I've always worked with Cisco ISE. However, in my organization, there's another part of my infrastructure where they use Forescout. The way Forescout implements a NAC solution differs vastly from how Cisco ISE does it. The way Cisco ISE does it is more ingrained in the whole radius process and enhances the security features on a switch or wireless line controller.

Our organization chose to go with Cisco ISE instead of Forescout because, holistically, the solution checked all the boxes needed for a NAC solution.

I was not involved in our organization's first iteration of Cisco ISE. We've since migrated and modernized our Cisco ISE deployment, and I've been heavily involved in that. 

The ease of deployment depends on the environment you're deploying in, understanding what use cases you have out there, and understanding what kind of endpoints you're exposed to or exposing your network.

Overall, Cisco ISE's initial setup is not overly complicated right now. But since our organization is moving into a multi-vendor or managed services contract, we're bringing in many vendors like Meraki, Juniper Mist, Aruba, and Fortinet. That's when things get complicated because they don't all use the same type of authorization results.

We implemented Cisco ISE in our organization directly through Cisco. My experience with Cisco has been phenomenal because they listen. We've run into many technical issues, but they've been at our beck and call and have been there to support us to a point where they've rushed certain fixes. We've had a couple of engineering specialits because of things we've encountered. They worked hard for us.

The product is positive regarding a return on investment, considering the cost we're bringing in for Cisco ISE's deployment versus the value we're adding to the environment.

According to my sales and account team, the prices we're getting are pretty good. I wouldn't say they're the manufacturing or listed price by any means, but we do a lot of business with them. So the price points that they're coming in at are pretty manageable.

When it comes to securing our infrastructure from end to end so that we can detect intermediate threats, a lot of it has to do with integrating Cisco ISE with other products. For example, Cisco ISE primarily deals with either the access layer or remote connections. However, when you start integrating it with other things like titration or secure network analytics, you can get a bigger grasp of the overall picture. When you bring other security teams into it, they can start creating their policies, alerts, etc. They can start automating some of the incident mitigations and stuff like that.
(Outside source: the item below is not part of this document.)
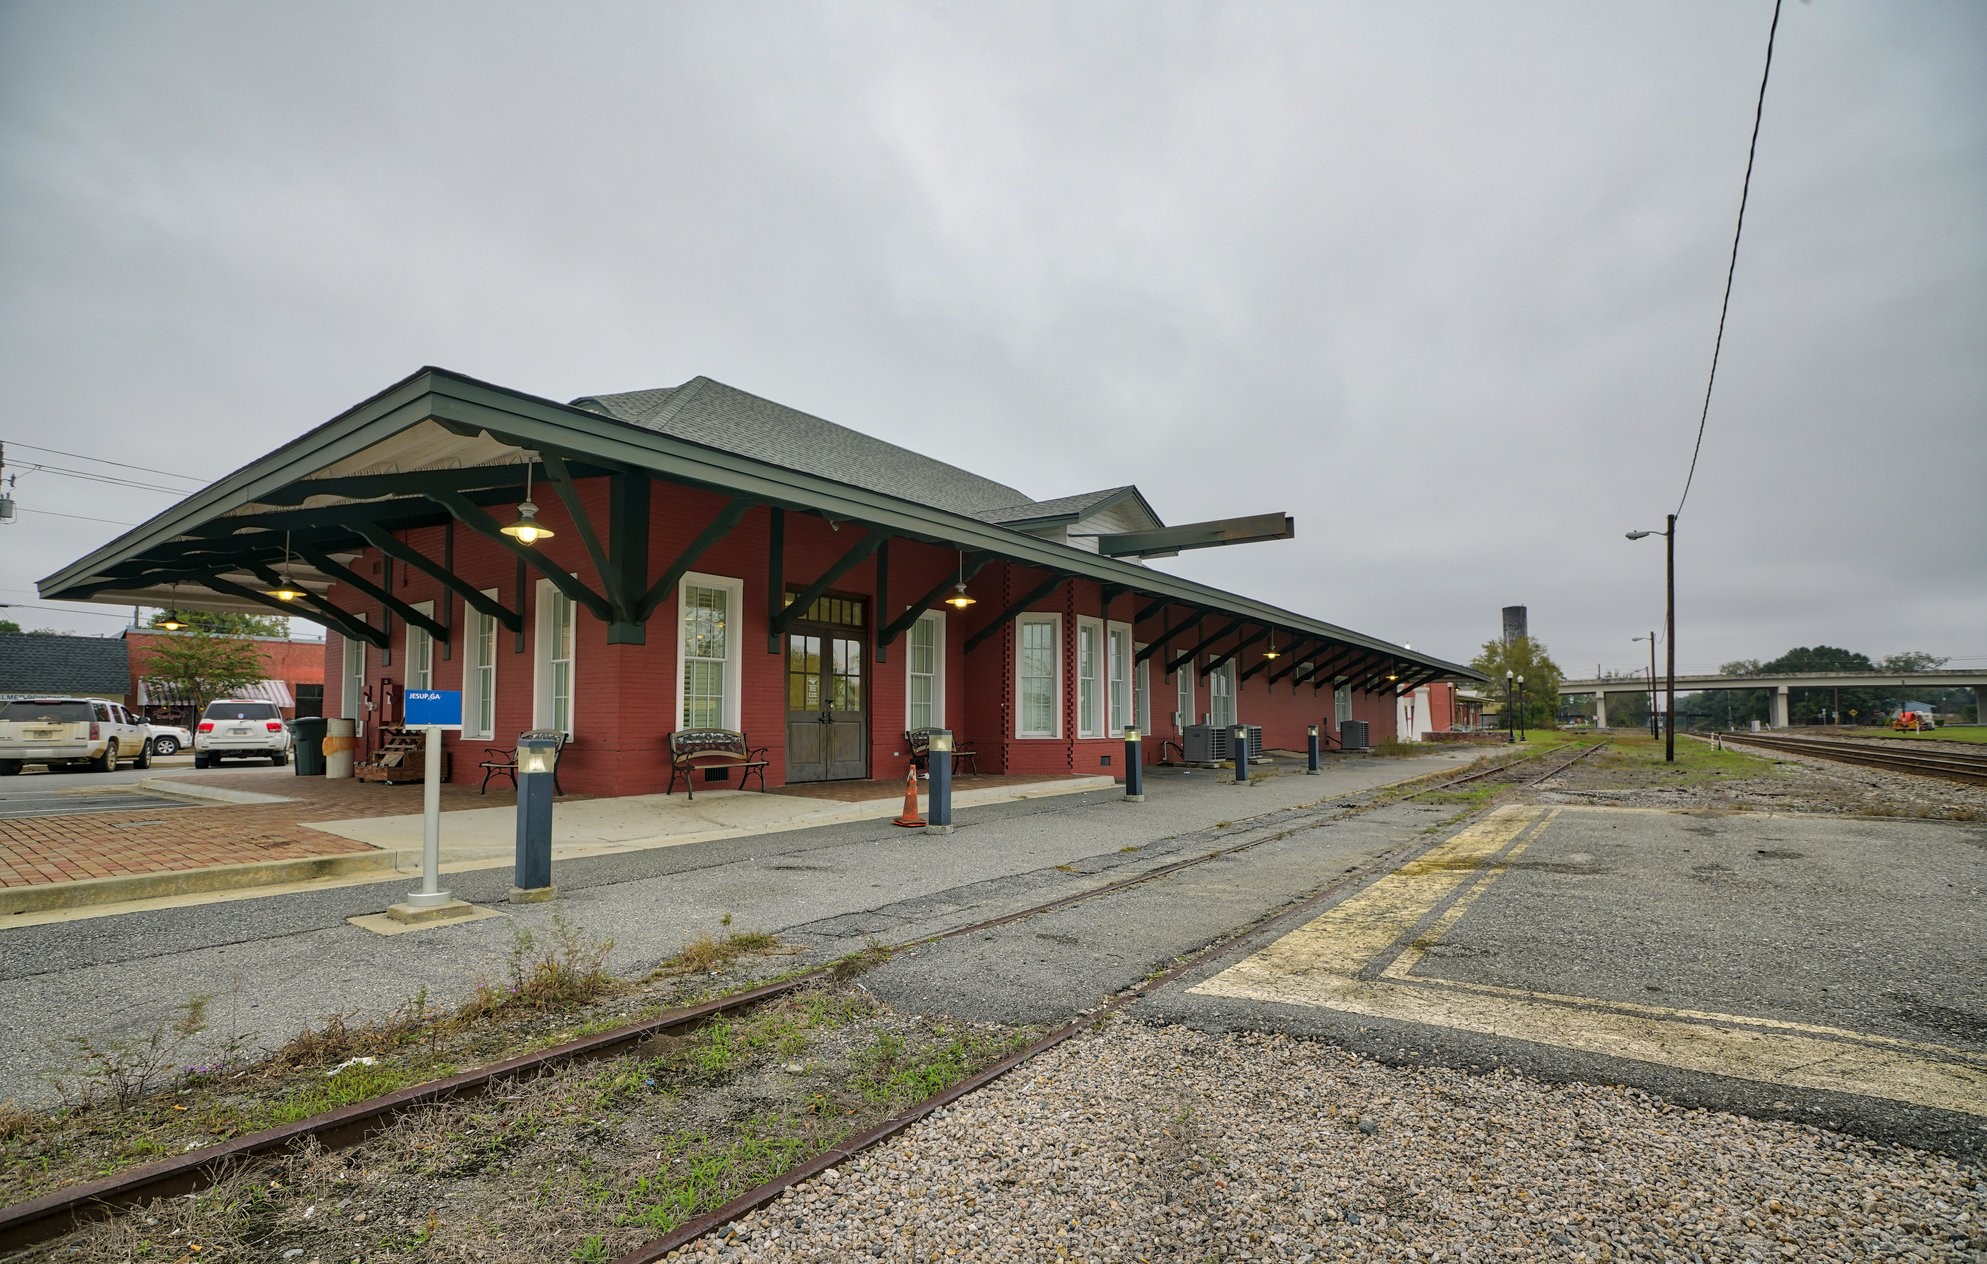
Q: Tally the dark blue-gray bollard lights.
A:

My use case is a little bit different in that there's no end to our work. There are a lot of other business groups within my organization that aren't complying with what the network security policy should be. So I have to reach out to them and get them to use a dot1x protocol or ensure that their stuff is in our CMDB database.
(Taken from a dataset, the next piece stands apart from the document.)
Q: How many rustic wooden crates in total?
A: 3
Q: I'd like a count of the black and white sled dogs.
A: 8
We're in a big migration and shift in our overall security policy. So there's a lot of moving aspects going on right now. However, as we start getting things moved into an MDM, as we start getting things moved into using a dot1x protocol, we can get an active identity of an endpoint.

Cisco helps reduce the amount of staff we have to chase down and figure out what kind of policies should be implemented. We can then incorporate our onboarding process into that, preventing unauthorized devices from connecting in or at least be reassured that if anything that we haven't had any chance to look at connects in, we can deny it with confidence. Down the road, it'll alleviate a lot of the time and planning we're doing right now.
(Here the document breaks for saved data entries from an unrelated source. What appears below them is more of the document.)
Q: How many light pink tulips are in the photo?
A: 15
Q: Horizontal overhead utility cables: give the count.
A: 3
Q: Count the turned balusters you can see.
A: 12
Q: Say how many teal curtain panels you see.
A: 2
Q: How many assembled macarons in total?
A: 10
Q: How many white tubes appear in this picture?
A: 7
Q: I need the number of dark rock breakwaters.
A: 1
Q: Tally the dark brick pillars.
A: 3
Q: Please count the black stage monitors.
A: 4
My organization is a bit different. I've tried to get them onto the posture feature of Cisco ISE, but they're pursuing other vendors for that. We've decided to incorporate through a pxGrid integration with other applications such as Tanium, Forescout, or whatever application my security organization uses. They can pull contacts from the Cisco ISE endpoint and then be able to issue a quarantine action to Cisco ISE on that particular endpoint.

Overall, I rate Cisco ISE ten out of ten.